MATERIALS AND METHODS Plant material The chilli varieties included in the study were (1) Jalapeño, (2) Amashito, (3) Ojo de cangrejo and (4) Habanero. Varieties 1 and 4 are cultivated and belong to Caspicum annuum and Capsicum chinense Jacq., while varieties 2 and 3 are wild and belong to C.

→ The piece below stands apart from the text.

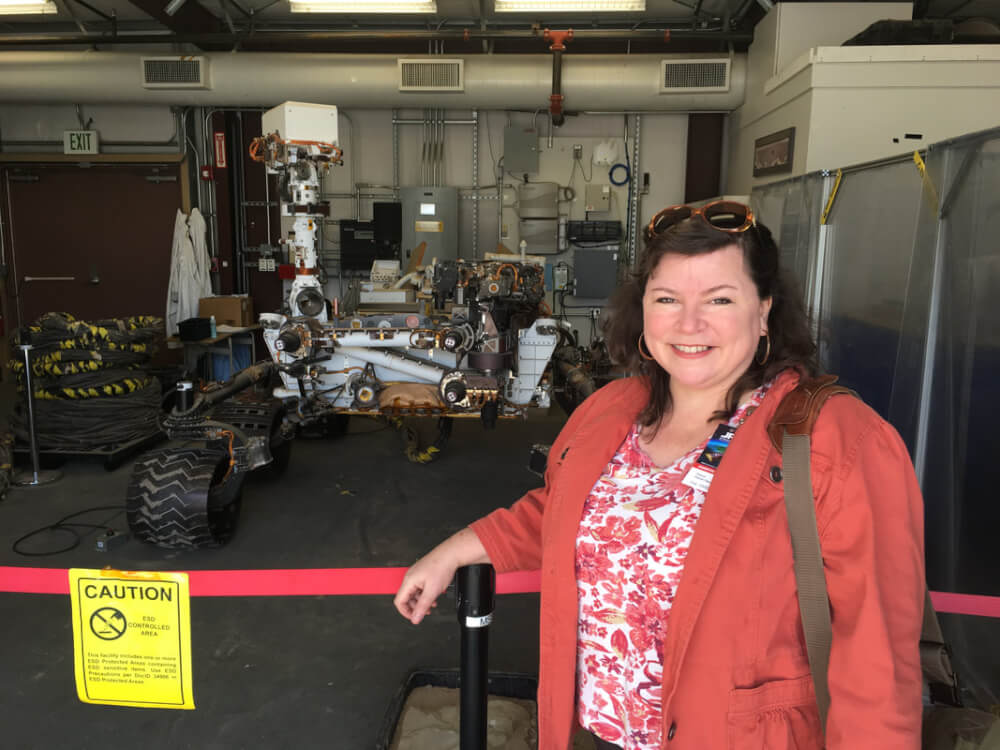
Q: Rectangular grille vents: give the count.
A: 3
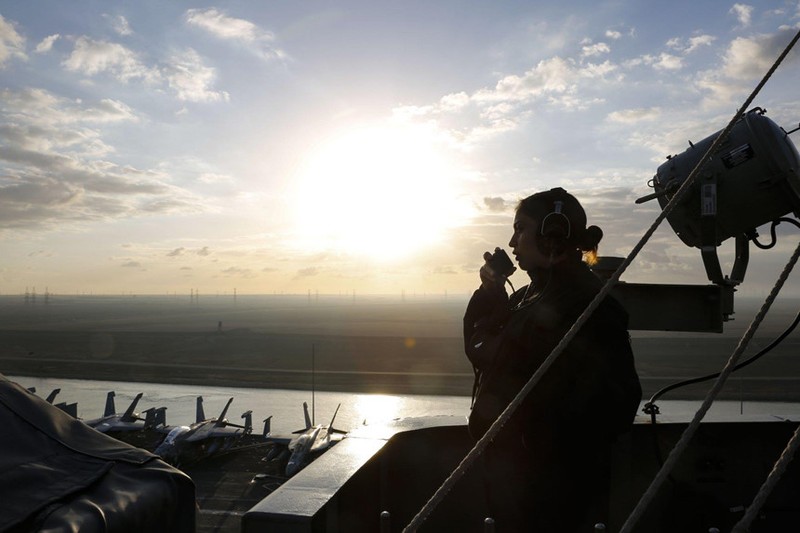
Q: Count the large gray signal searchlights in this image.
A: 1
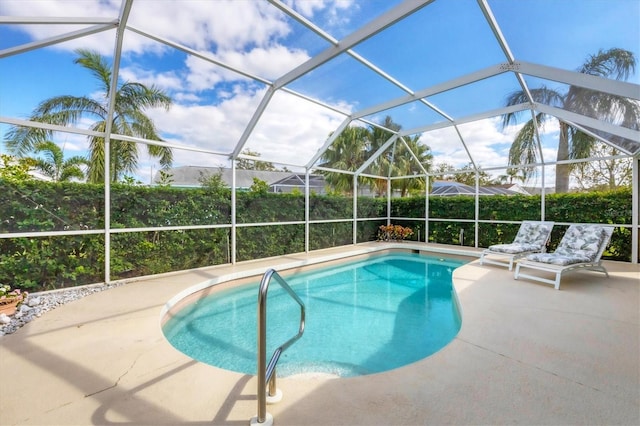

annuum var. glabriusculum. They were used as parents of diallel crosses without reciprocal crosses, and were done by hand in the greenhouse at the División Académica de Ciencias Biológicas (DACBiológicas), Universidad Juárez Autónoma de Tabasco (UJAT), in Villahermosa, Tabasco, Mexico during Spring 2009. DACBiológicas is located at a mean altitude above sea level of 10 0 0 m, at 19 32'03'' N, 99 07'46'' W, in a hot humid Am(f)''(i')g climate (García, 1970), with 2500-3000 mm of rainfall and an average annual temperature of 24-25°C. The plant parents were s elected considering different traits of the fruit and plant morphology.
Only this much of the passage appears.